La néo-démocrate Niki Ashton

L’organisme porte-parole des minorités francophones a l’appui de toutes les oppositions pour ses six amendements proposés à cette pièce législative, comme l’ajout de clauses linguistiques dans les ententes avec les différents gouvernements provinciaux.

Liane Roy en compagnie de la ministre des Langues officielles Ginette Petitpas Taylor.
Liane Roy en compagnie de la ministre des Langues officielles Ginette Petitpas Taylor. Crédit image : Twitter.

La ministre évite de dire si son parti appuiera les revendications de la FCFA ou encore les plus récentes suggestions du commissaire aux langues officielles.

« Le comité continue à faire l’étude du projet de loi. J’ai bien hâte de voir quels seront les recommandations et amendements finaux. Moi, ce que je veux, c’est le meilleur projet de loi possible… Tout projet de loi peut-être amélioré, on peut toujours faire des ajouts. Quand on regarde ce qui existe actuellement, on voit qu’il y a déjà beaucoup d’améliorations et qu’il y en a beaucoup par rapport à C-32 », considère-t-elle.

Même si déposer en dehors des 100 jours promis, la proposition des libéraux auraient pu avoir obtenu la sanction royale, mais « les membres de l’opposition ont choisi de ne pas coopérer avec nous », critique cette dernière.

Mais pour les néo-démocrates, C-13 dans sa forme actuelle ne mérite pas la sanction royale.

« Il doit y avoir des améliorations. C’est un projet de loi historique et il ne faut pas perdre notre temps, mais il faut assurer que ça soit amélioré. Pour nous, c’est clair que les libéraux ont une chance de le faire et on espère qu’ils vont écouter les communautés francophones », dit la députée néo-démocrate Niki Ashton.

De son côté, le Bloc Québécois, qui s’oppose au projet de loi en tant que tel, dit vouloir se ranger derrière l’appel du gouvernement québécois dans ce dossier-là.

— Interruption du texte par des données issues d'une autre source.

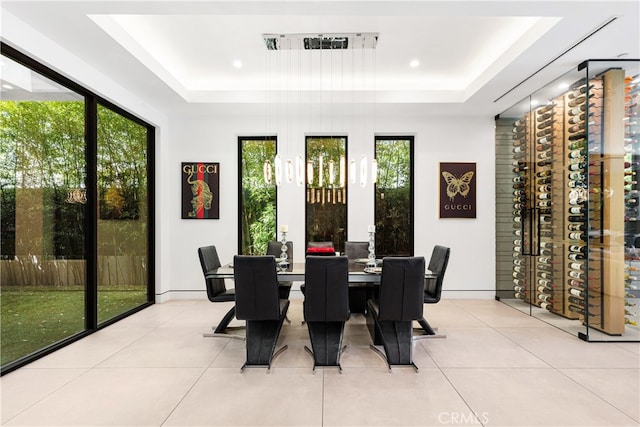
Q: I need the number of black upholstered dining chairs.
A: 8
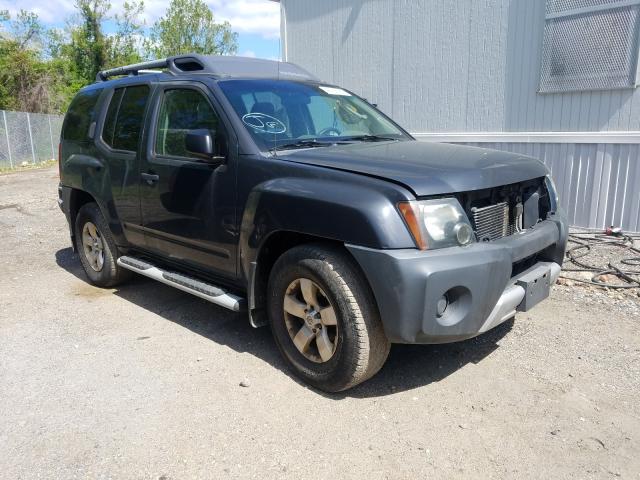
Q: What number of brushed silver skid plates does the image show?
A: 1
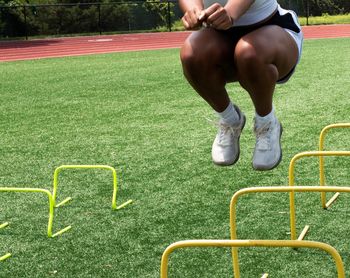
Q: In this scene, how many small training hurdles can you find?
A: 6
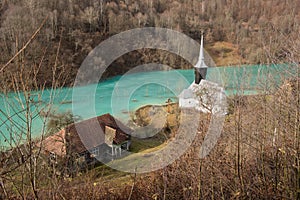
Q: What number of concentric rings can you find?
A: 2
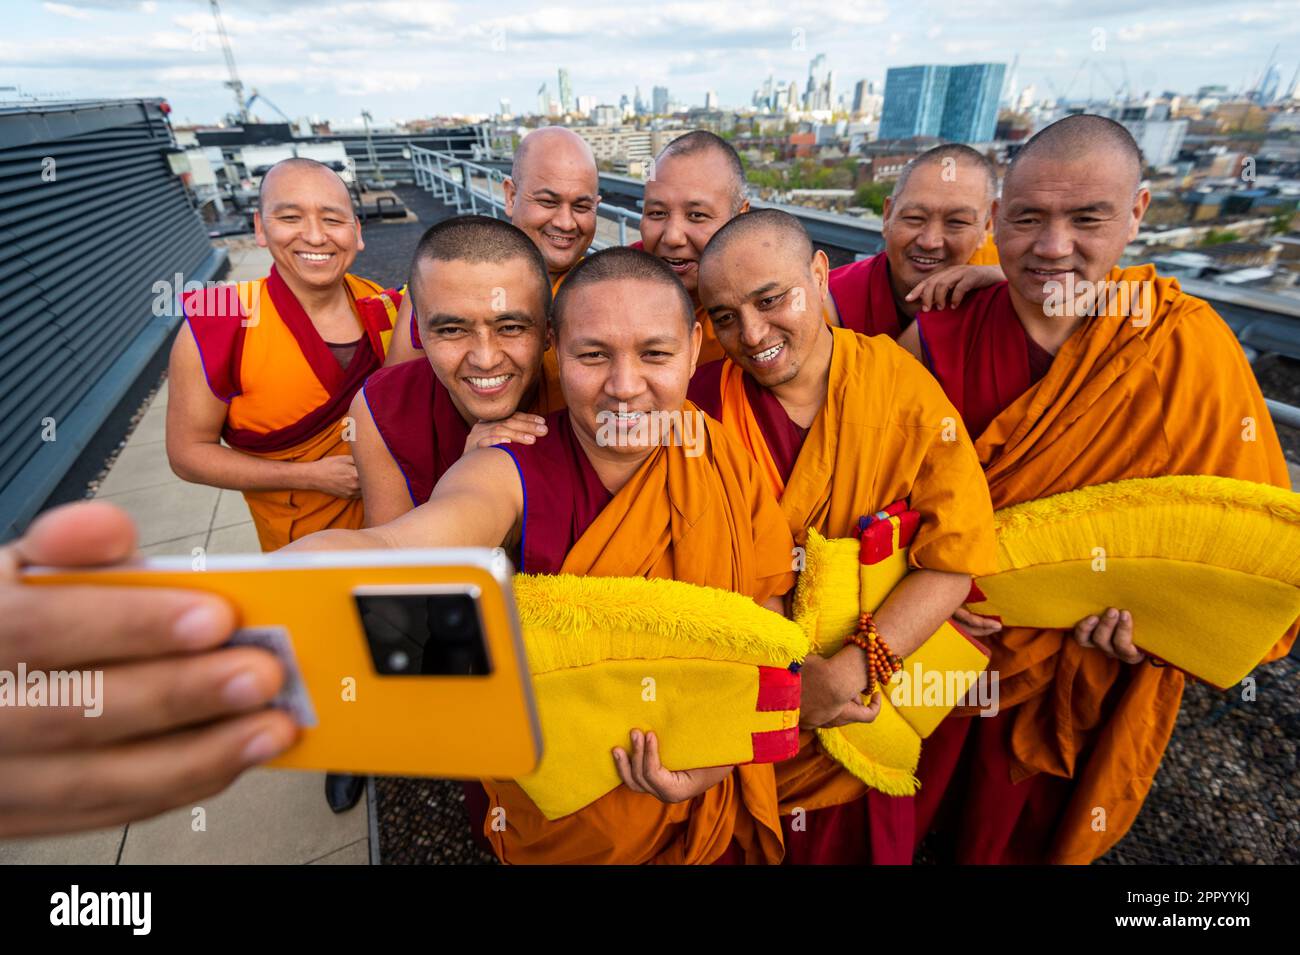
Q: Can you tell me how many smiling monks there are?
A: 8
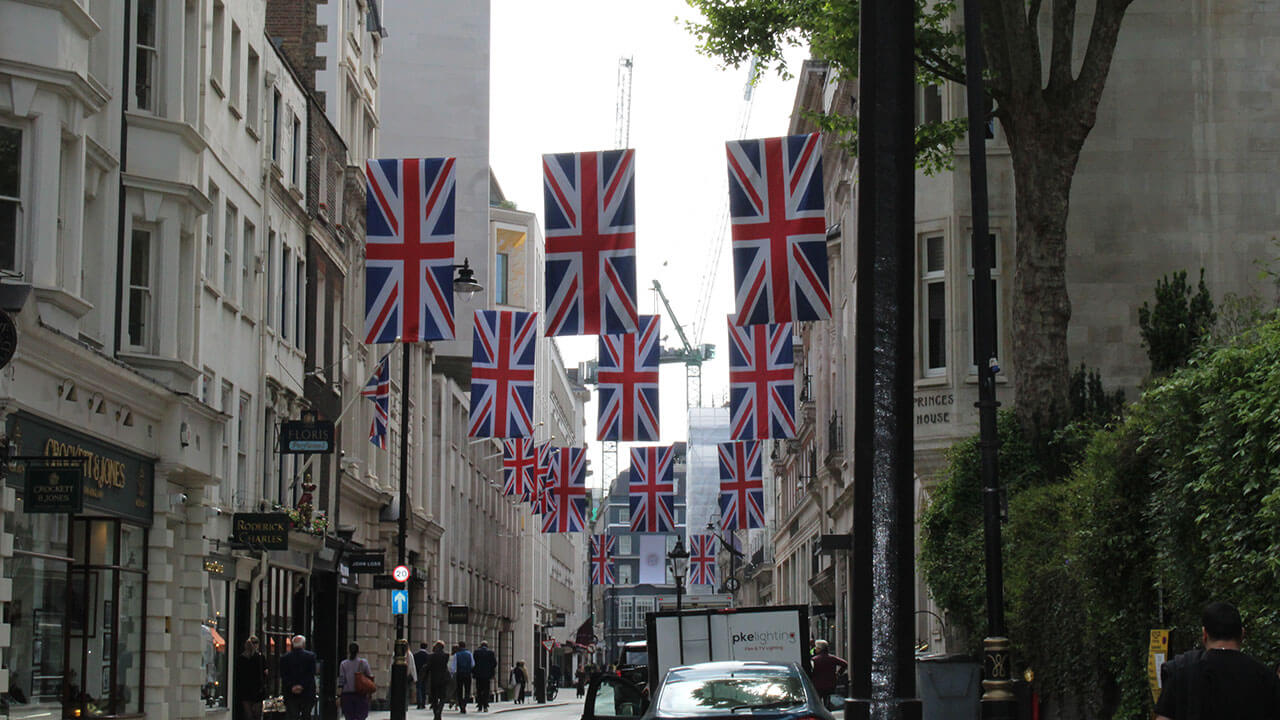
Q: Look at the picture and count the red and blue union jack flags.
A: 15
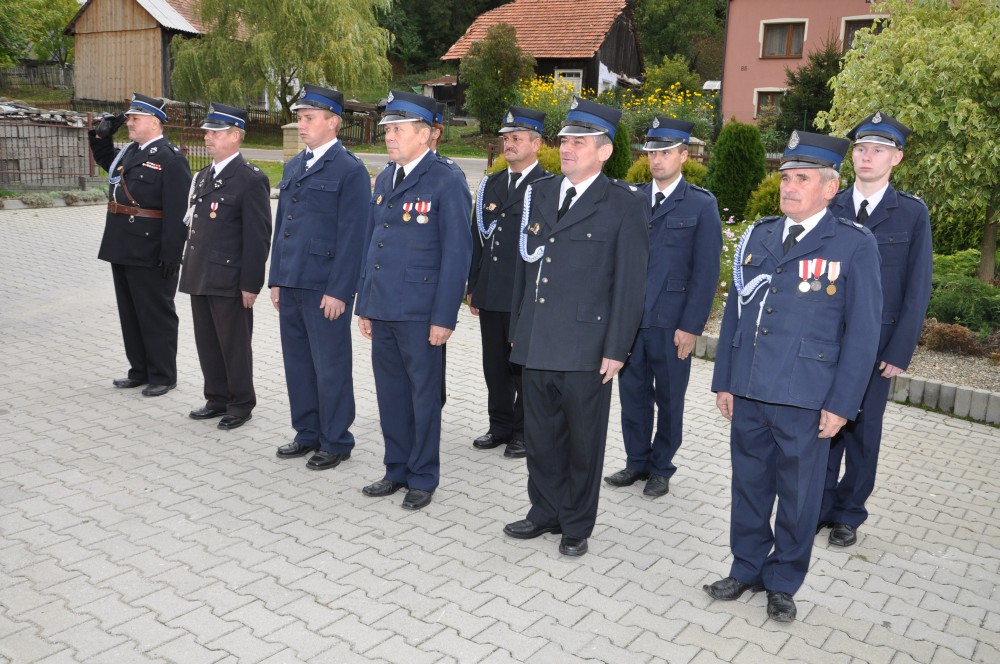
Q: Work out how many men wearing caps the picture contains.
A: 10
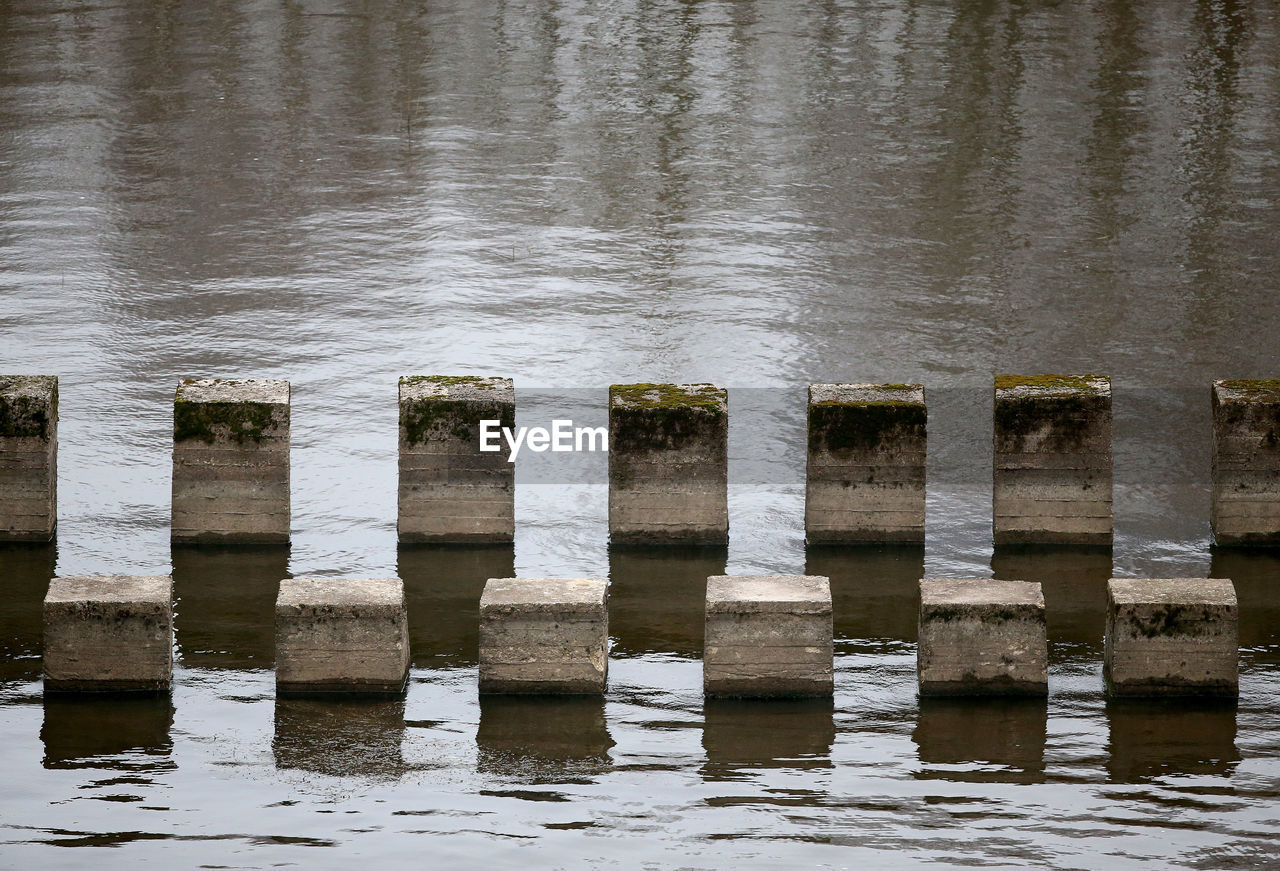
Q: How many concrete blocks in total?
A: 13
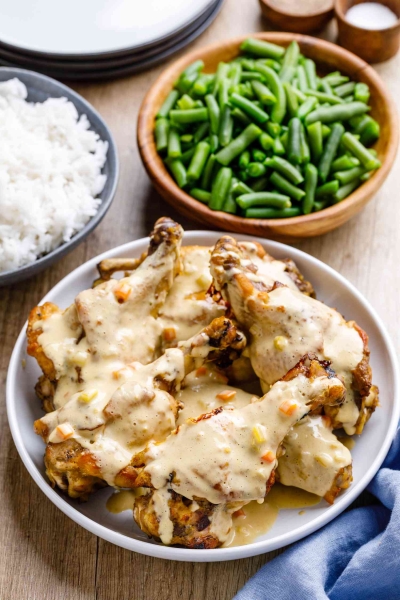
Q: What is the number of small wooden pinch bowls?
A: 2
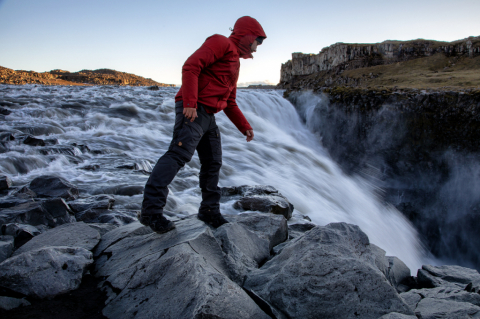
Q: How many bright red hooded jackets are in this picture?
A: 1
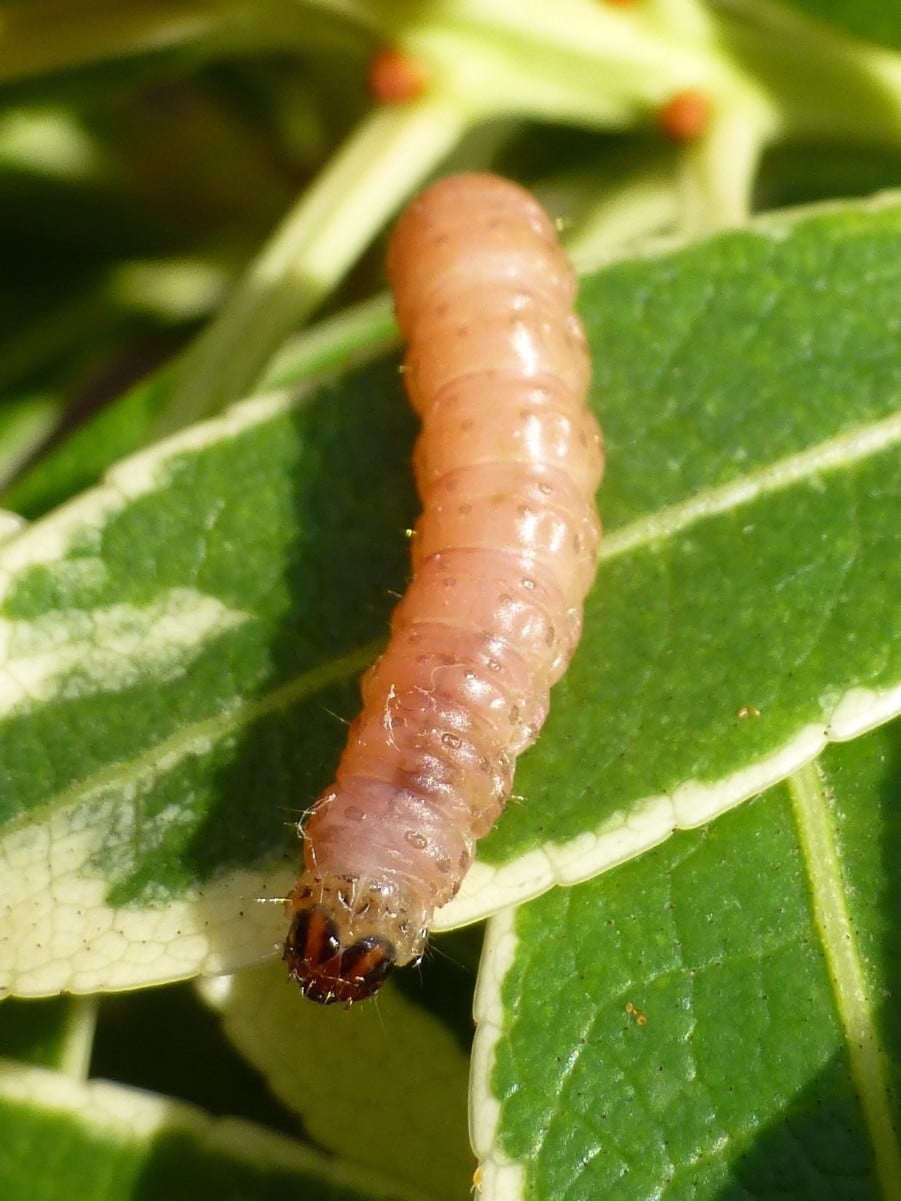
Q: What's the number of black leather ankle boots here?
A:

« On sera là pour soutenir le français au Québec dans tous les scénarios », affirmait mercredi le chef du Bloc Québécois Yves-François Blanchet.

Postsecondaire à Sudbury

Dans la situation d’une université dans le Nord de l’Ontario, Ginette Petitpas Taylor dit vouloir attendre la fin du processus administratif de l’Université de Sudbury. Ottawa avait annoncé à la fin avril une aide de deux millions de dollars pour l’établissement francophone.

« De là, on pourra voir qu’est qui va être la prochaine étape pour nous comme gouvernement », signale celle qui avait ouvert la porte à conclure une entente avec l’Ontario pour règler la saga.

La ministre des Langues officielles Ginette Petitpas Taylor lors d’une annonce à l’Université de Sudbury. Crédit : Dominique Demers

Cet argent est tiré d’une enveloppe de 121 millions sur trois ans dans la mise à jour économique de 2021. En campagne électorale, les libéraux avaient promis que ce montant passerait de 40 à 80 $ millions, mais les établissements n’ont toujours pas vu ce montant être doublé, absent du budget de 2022.

« Est-ce que je peux donner une date maintenant sur exactement quand ça va être doublé? Non, mais pour moi c’est une priorité absolue et on va continuer à s’assurer que ça va être fait plus tôt que plus tard », indique la députée acadienne.

Cette dernière doit maintenant faire le tour du Canada dans les prochains mois dans le cadre des consultations sur le Plan d’action sur les langues officielles.